Physical therapy to maintain mobility and prevent contractures.

Speech therapy to improve communication skills.

Occupational therapy to help with daily living activities.

Medications to manage behavioral problems, seizures, or sleep disturbances.

Enzyme replacement therapy (ERT): Roctavian has shown success. (However, as of this writing, it is more advanced in approvals for MPS IIIA/Sanfilippo A, not IIIB)

Hematopoietic stem cell transplantation (HSCT): While sometimes considered, the effectiveness is variable and carries significant risks.

Gene therapy trials are under investigation.

Is Communicable


No, Sanfilippo syndrome type B (MPS IIIB) is not communicable. It is a genetic disorder caused by mutations in the NAGLU gene and is inherited from parents. It cannot be spread from person to person.

Precautions


Since Sanfilippo syndrome type B is a genetic condition, there are no precautions to prevent its occurrence in an affected individual after conception. For families with a history of the disorder, genetic counseling and carrier testing are recommended before planning a pregnancy. Once a child is diagnosed, precautions focus on managing their symptoms and preventing complications. This involves:

Following the care plan developed by medical professionals

Protecting the child from injuries, especially head injuries

Preventing and treating infections promptly

Ensuring appropriate nutrition and hydration

Creating a safe and supportive environment.

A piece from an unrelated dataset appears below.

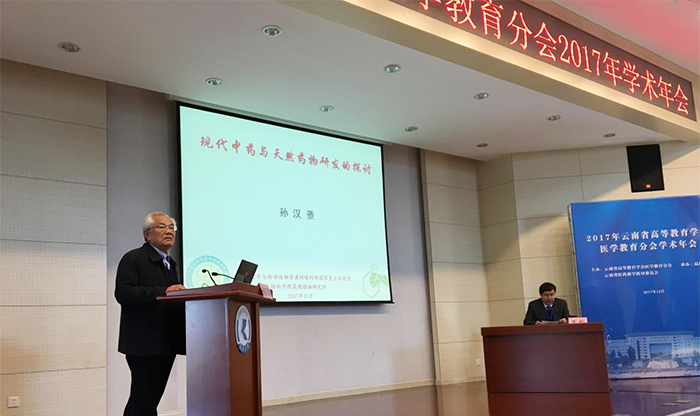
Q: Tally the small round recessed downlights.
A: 10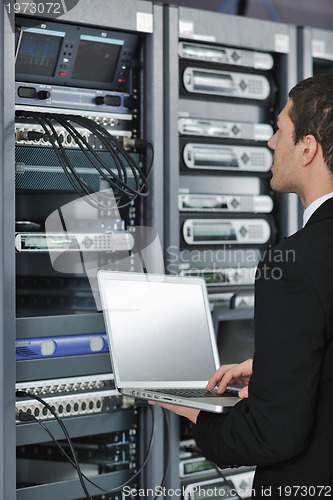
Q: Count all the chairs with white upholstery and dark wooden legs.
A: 0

How long does an outbreak last?


Sanfilippo syndrome type B is not an infectious disease, and therefore, the concept of an "outbreak" does not apply. It is a chronic, progressive condition that lasts throughout the lifespan of the affected individual. The symptoms worsen over time.

How is it diagnosed?


Diagnosis of Sanfilippo syndrome type B typically involves:

Clinical evaluation: Review of the patient's symptoms and medical history.

Urine test: Measuring the levels of glycosaminoglycans (GAGs), specifically heparan sulfate, which are often elevated in MPS IIIB.

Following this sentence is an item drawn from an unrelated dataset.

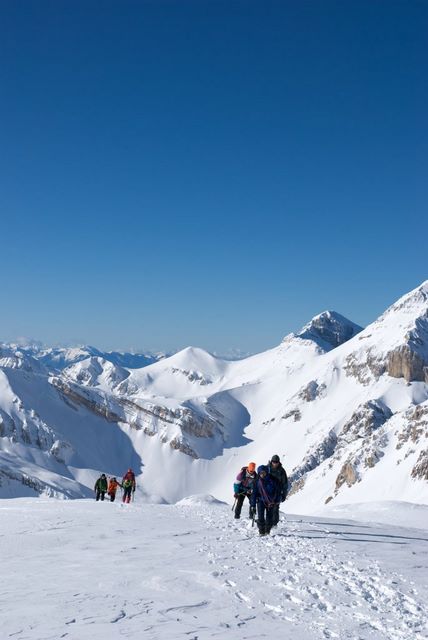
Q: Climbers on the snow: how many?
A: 6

Enzyme assay: Measuring the activity of alpha-N-acetylglucosaminidase in blood leukocytes or cultured skin fibroblasts. A significantly reduced or absent enzyme activity confirms the diagnosis.

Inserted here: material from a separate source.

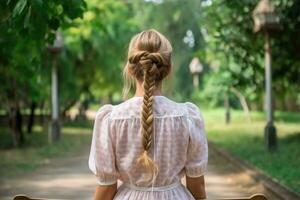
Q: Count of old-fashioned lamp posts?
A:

Genetic testing: Analyzing the NAGLU gene for mutations to confirm the diagnosis and provide genetic counseling.

Brain imaging (MRI): To assess the extent of brain damage.

Timeline of Symptoms


The timeline of symptoms can vary significantly, but a general progression is as follows:

Early Childhood (2-6 years): Subtle developmental delays, speech problems, and behavioral issues may become apparent.

Late Childhood (6-10 years): Cognitive decline becomes more noticeable, hyperactivity and behavioral problems worsen, and speech becomes more limited. Skeletal abnormalities and recurrent infections may also develop.

Adolescence: Severe intellectual disability, loss of motor skills, seizures, and progressive neurological deterioration. Individuals may become wheelchair-bound and require 24-hour care.

Adulthood: Life expectancy is typically shortened, with death occurring in the late teens or twenties, but some individuals may live longer with supportive care.

Important Considerations


Sanfilippo syndrome type B is a devastating disease with a significant impact on the affected individual and their family.

Early diagnosis and intervention are crucial to provide supportive care and improve quality of life.

Genetic counseling is essential for families with a history of the disorder.

Research is ongoing to develop new therapies, including enzyme replacement therapy and gene therapy.

Support groups and advocacy organizations can provide valuable resources and support for families affected by MPS IIIB.